#### Material to process ####
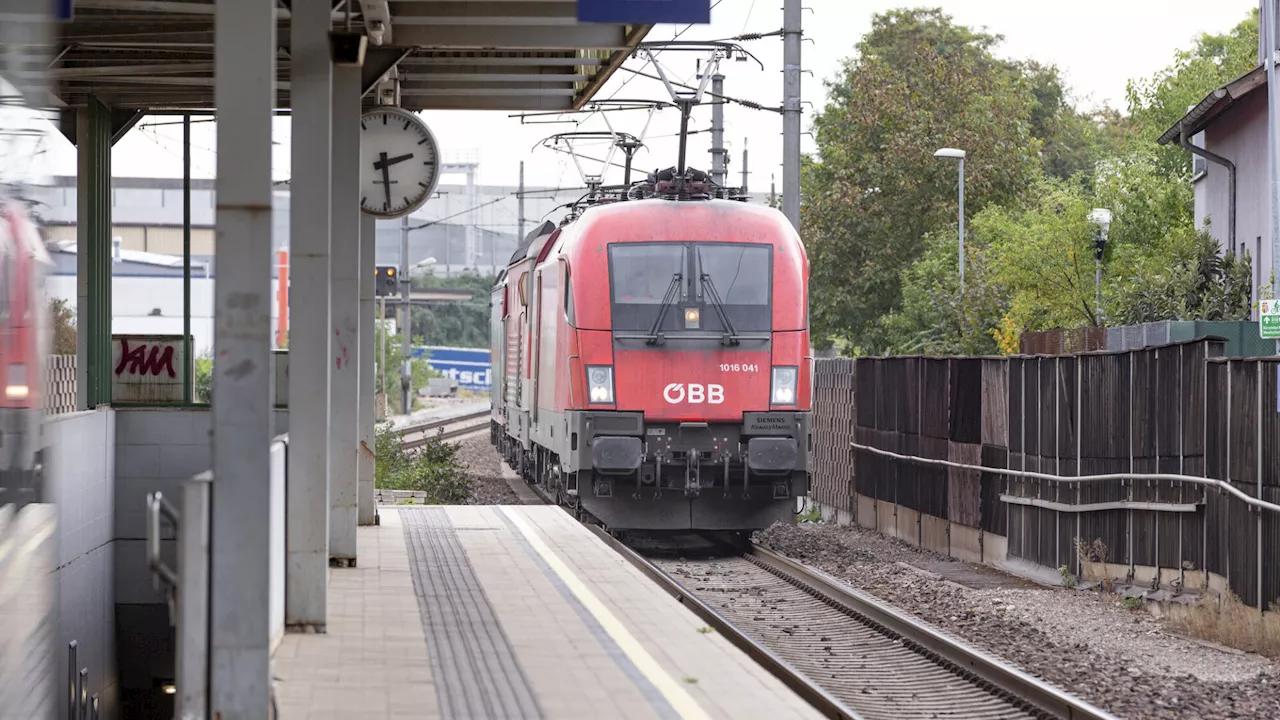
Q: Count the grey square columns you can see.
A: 4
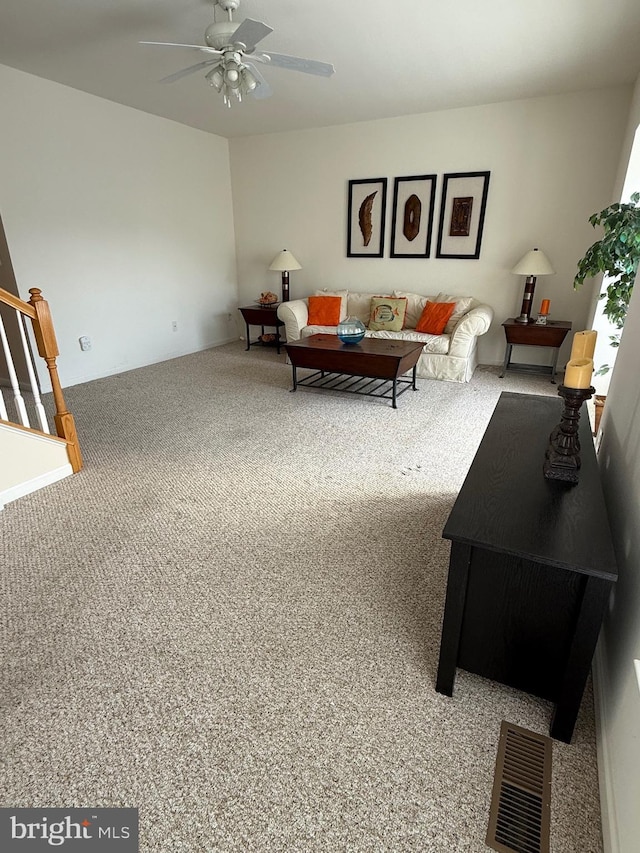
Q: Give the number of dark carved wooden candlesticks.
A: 2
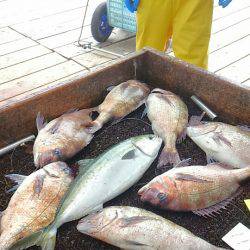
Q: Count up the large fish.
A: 8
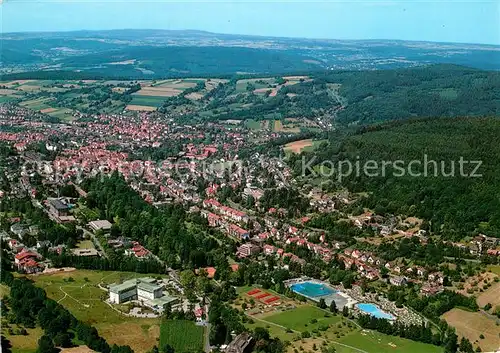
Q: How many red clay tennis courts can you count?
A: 3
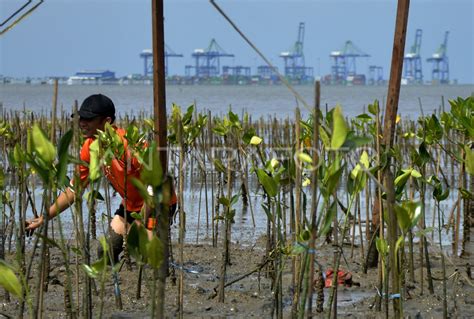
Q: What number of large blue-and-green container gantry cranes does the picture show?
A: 6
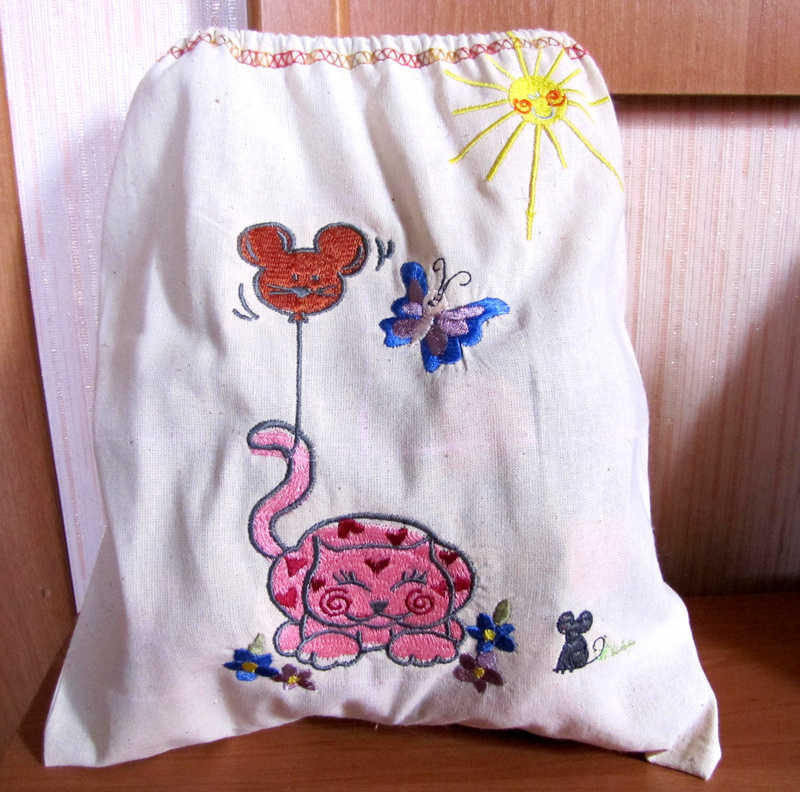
####
List, from the entries above, every line in which the word "number" shows up.

→ **Solution to this task**
Q: Give the number of dark carved wooden candlesticks.
Q: What number of large blue-and-green container gantry cranes does the picture show?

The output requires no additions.